**What you need to do**
For this exercise, copy each line of the records that contains the word "Looking".

**Raw data**
* * * *

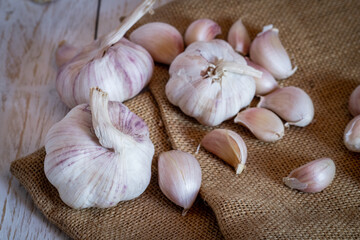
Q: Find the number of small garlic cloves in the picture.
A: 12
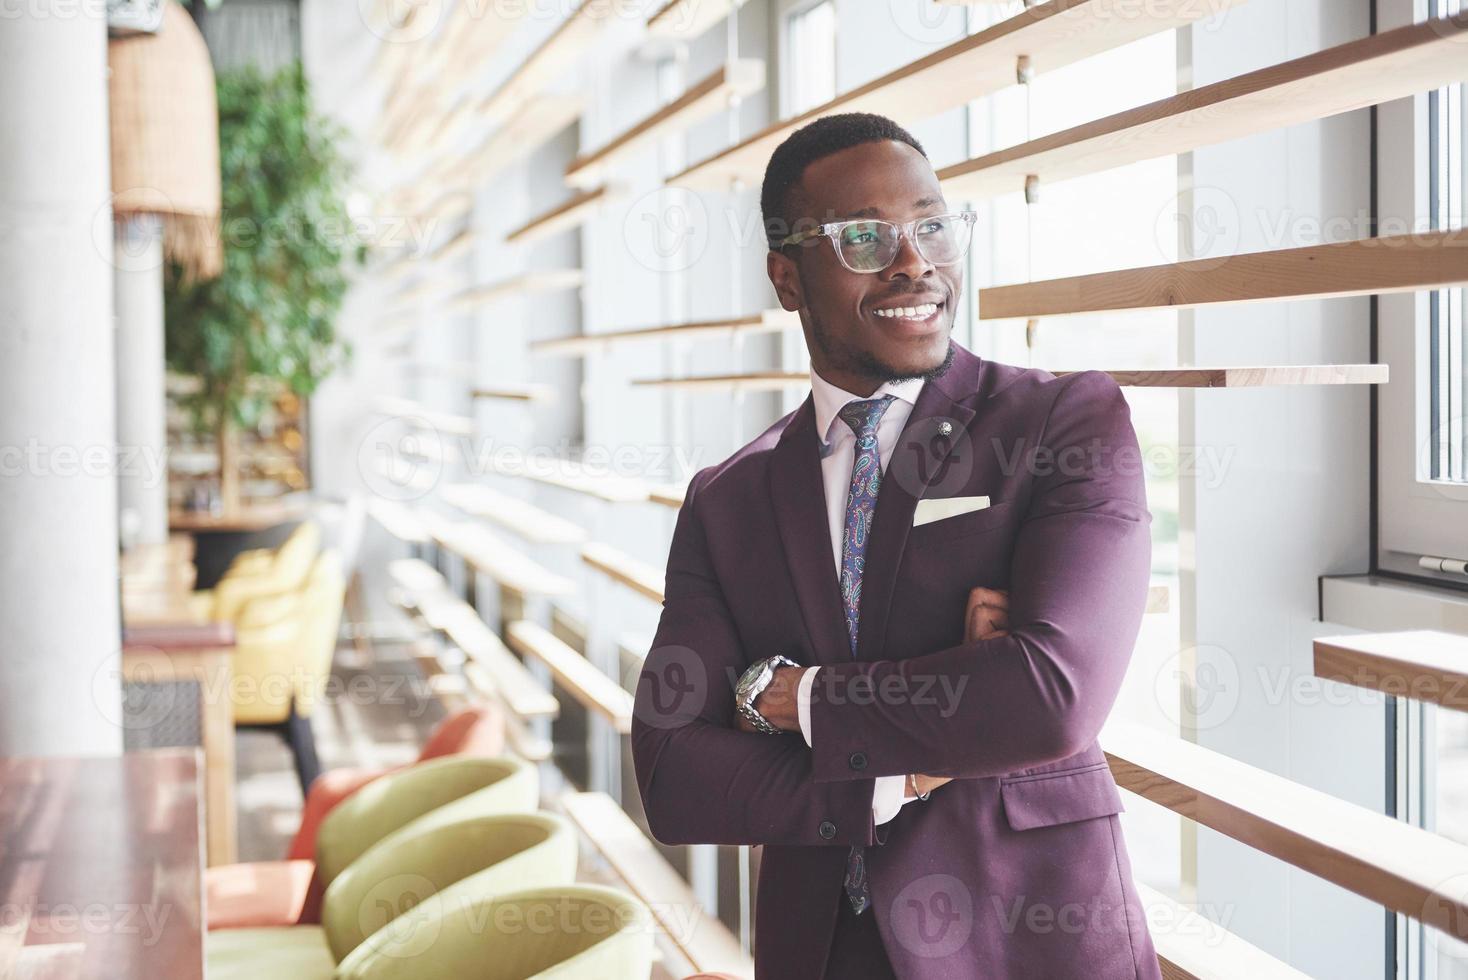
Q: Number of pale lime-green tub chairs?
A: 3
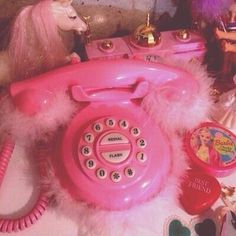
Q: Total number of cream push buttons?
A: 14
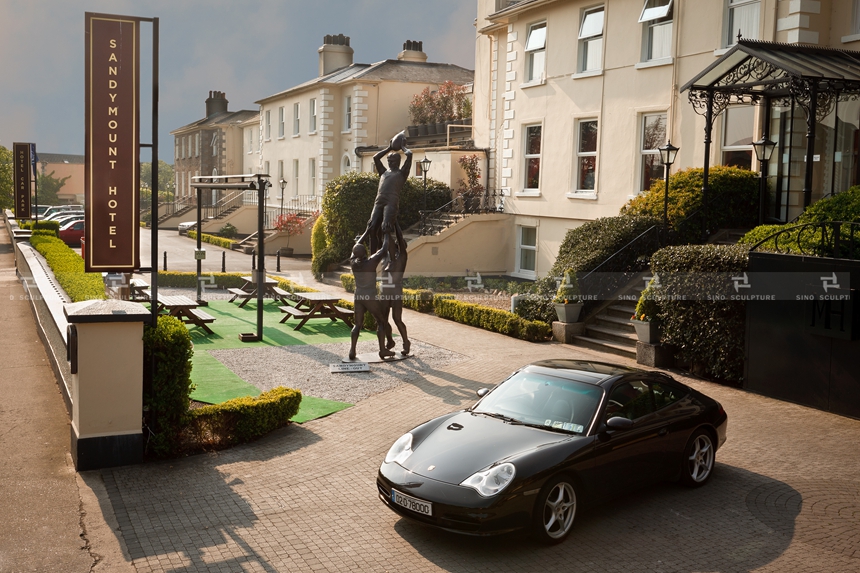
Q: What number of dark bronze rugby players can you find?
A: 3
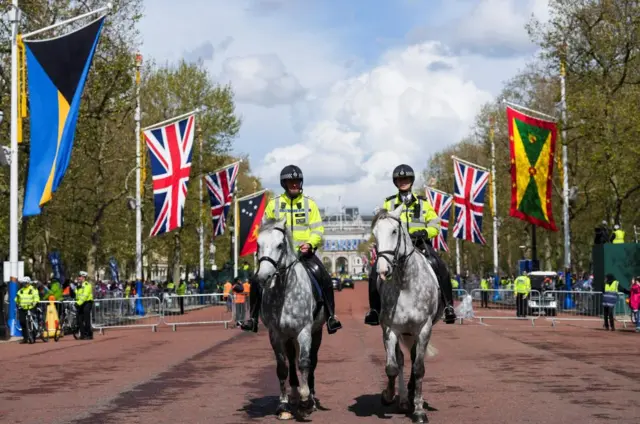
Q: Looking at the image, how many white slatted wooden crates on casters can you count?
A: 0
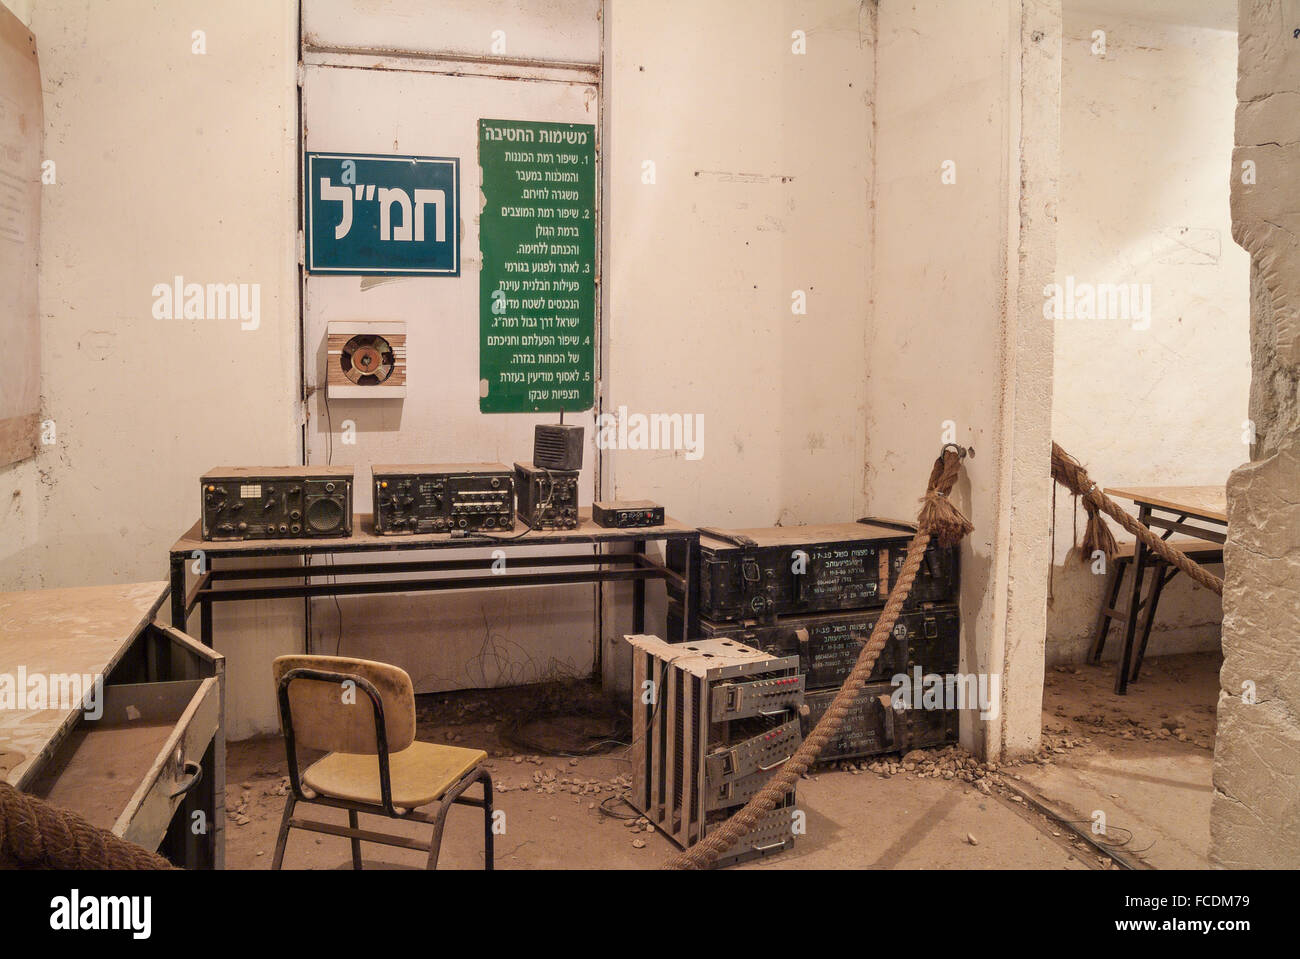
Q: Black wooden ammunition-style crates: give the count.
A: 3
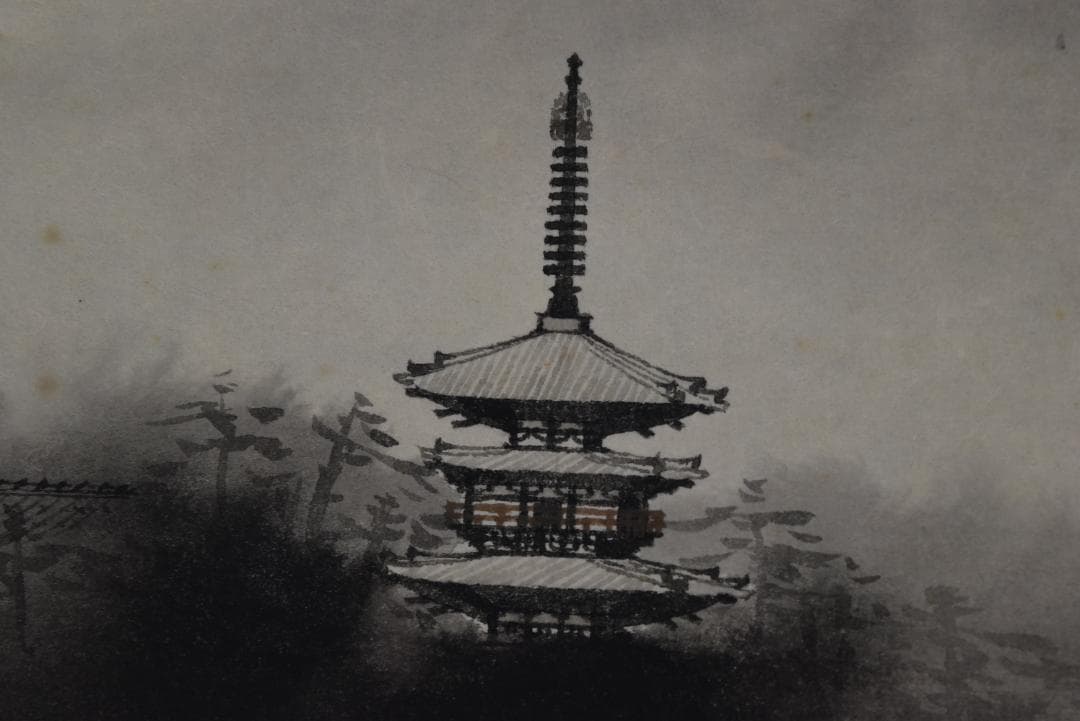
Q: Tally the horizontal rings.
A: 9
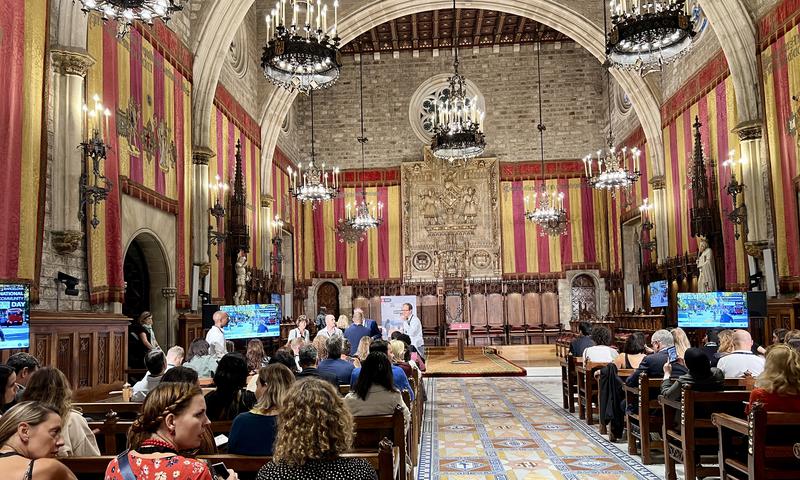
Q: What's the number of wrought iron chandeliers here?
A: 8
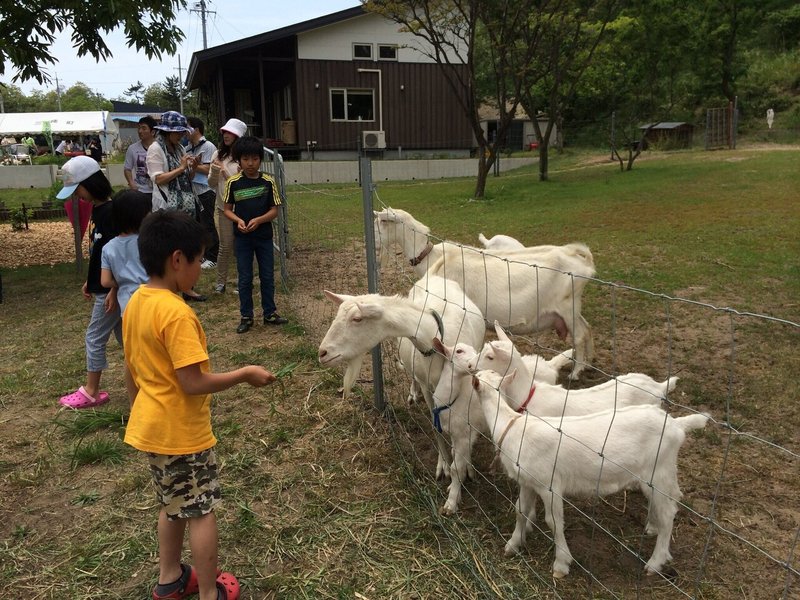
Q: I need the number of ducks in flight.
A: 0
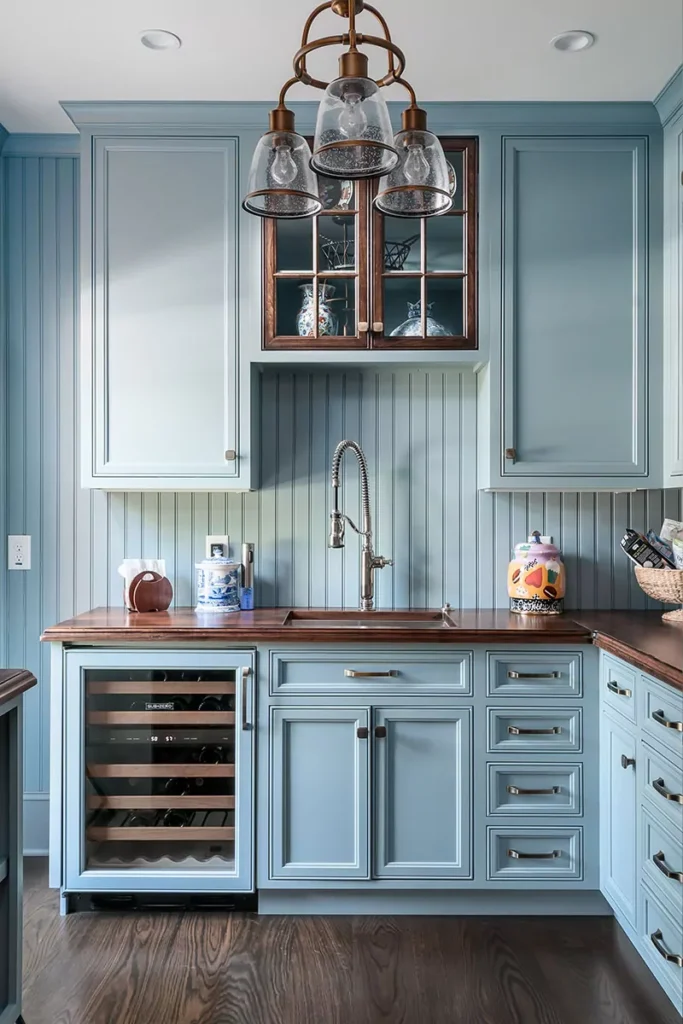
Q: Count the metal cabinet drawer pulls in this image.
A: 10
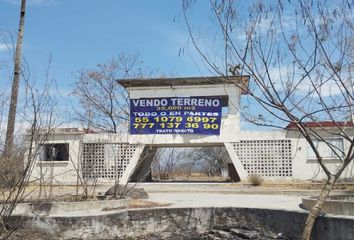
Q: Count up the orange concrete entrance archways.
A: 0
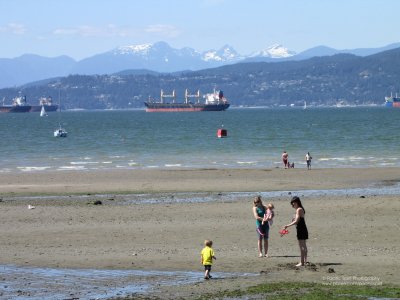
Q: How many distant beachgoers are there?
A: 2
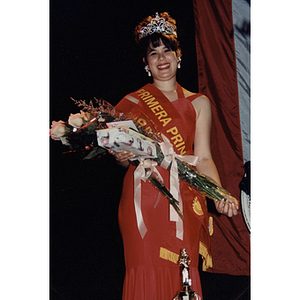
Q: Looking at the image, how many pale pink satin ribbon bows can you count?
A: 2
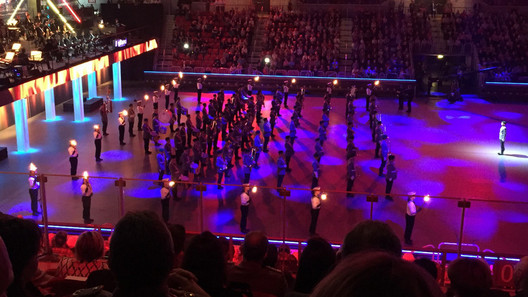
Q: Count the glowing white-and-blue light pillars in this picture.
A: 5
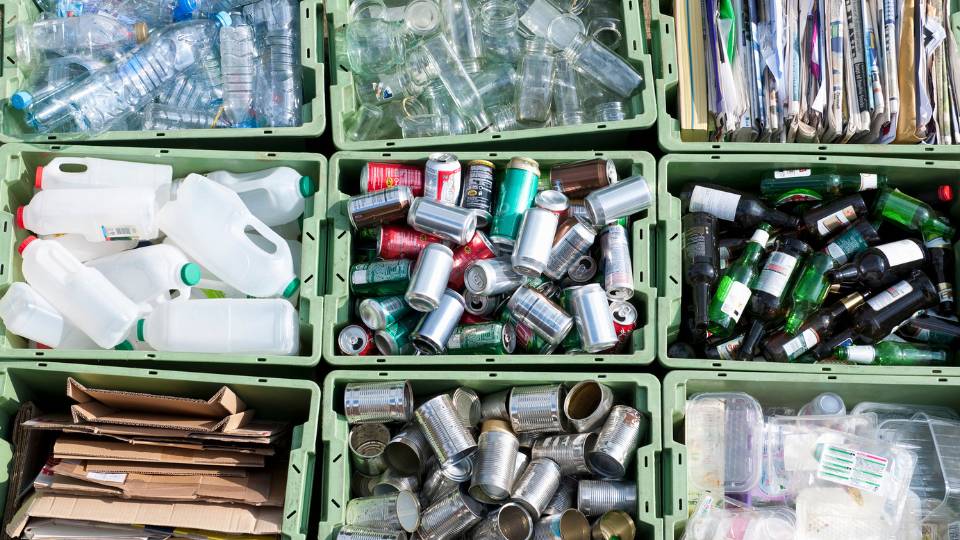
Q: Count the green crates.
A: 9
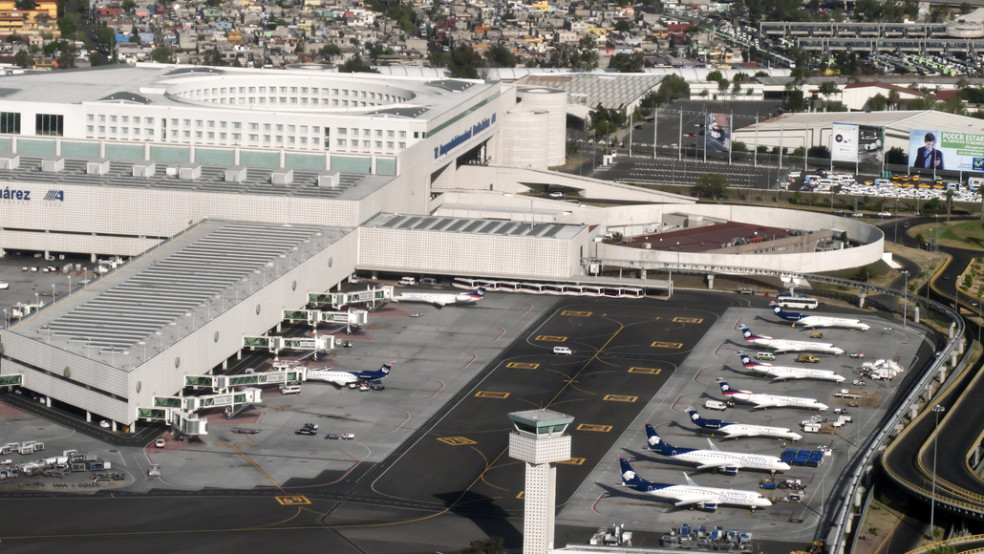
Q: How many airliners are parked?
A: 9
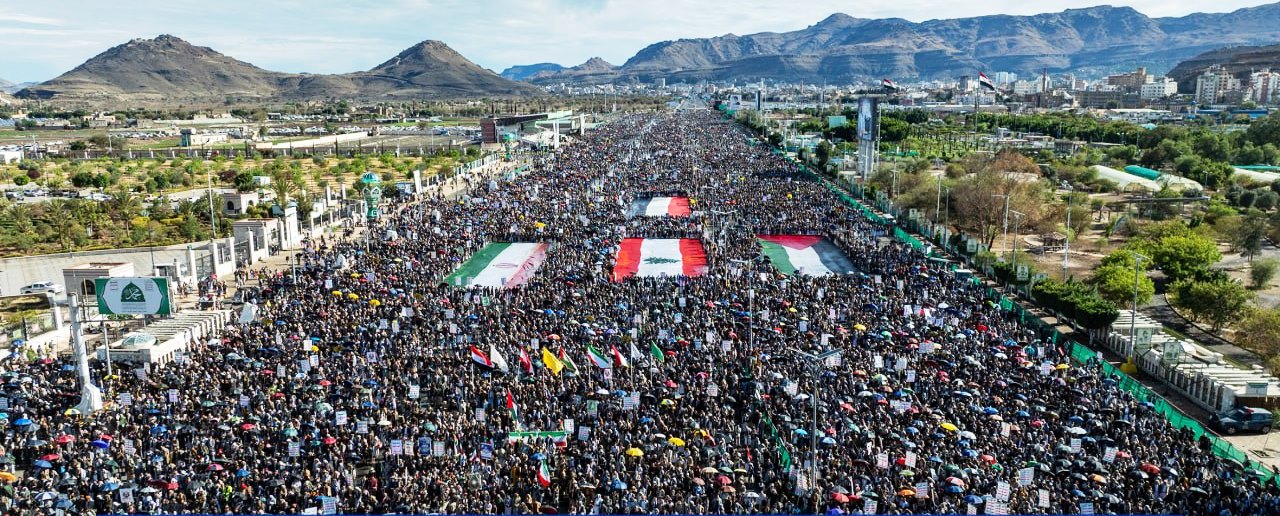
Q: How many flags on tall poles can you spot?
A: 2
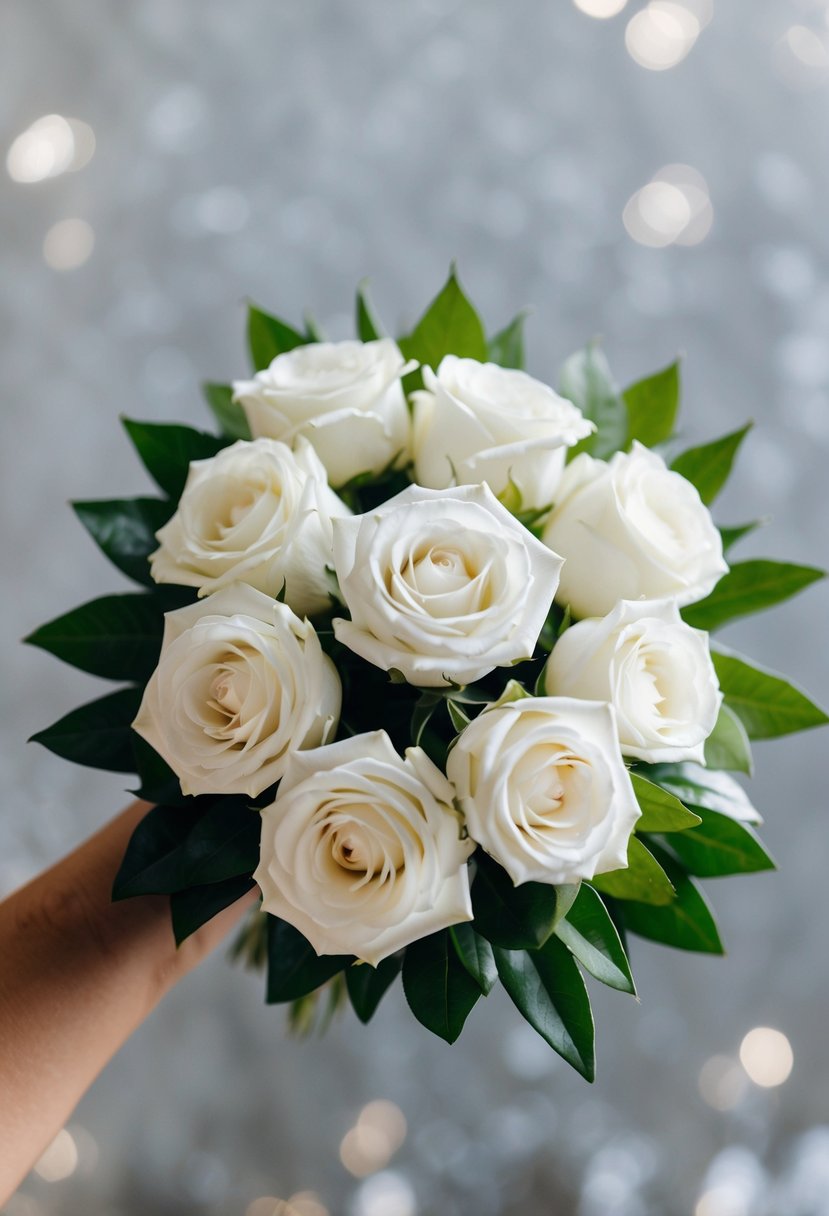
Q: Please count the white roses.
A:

* * * *

**Solution for this exercise**
Q: Looking at the image, how many white slatted wooden crates on casters can you count?
Q: Looking at the image, how many pale pink satin ribbon bows can you count?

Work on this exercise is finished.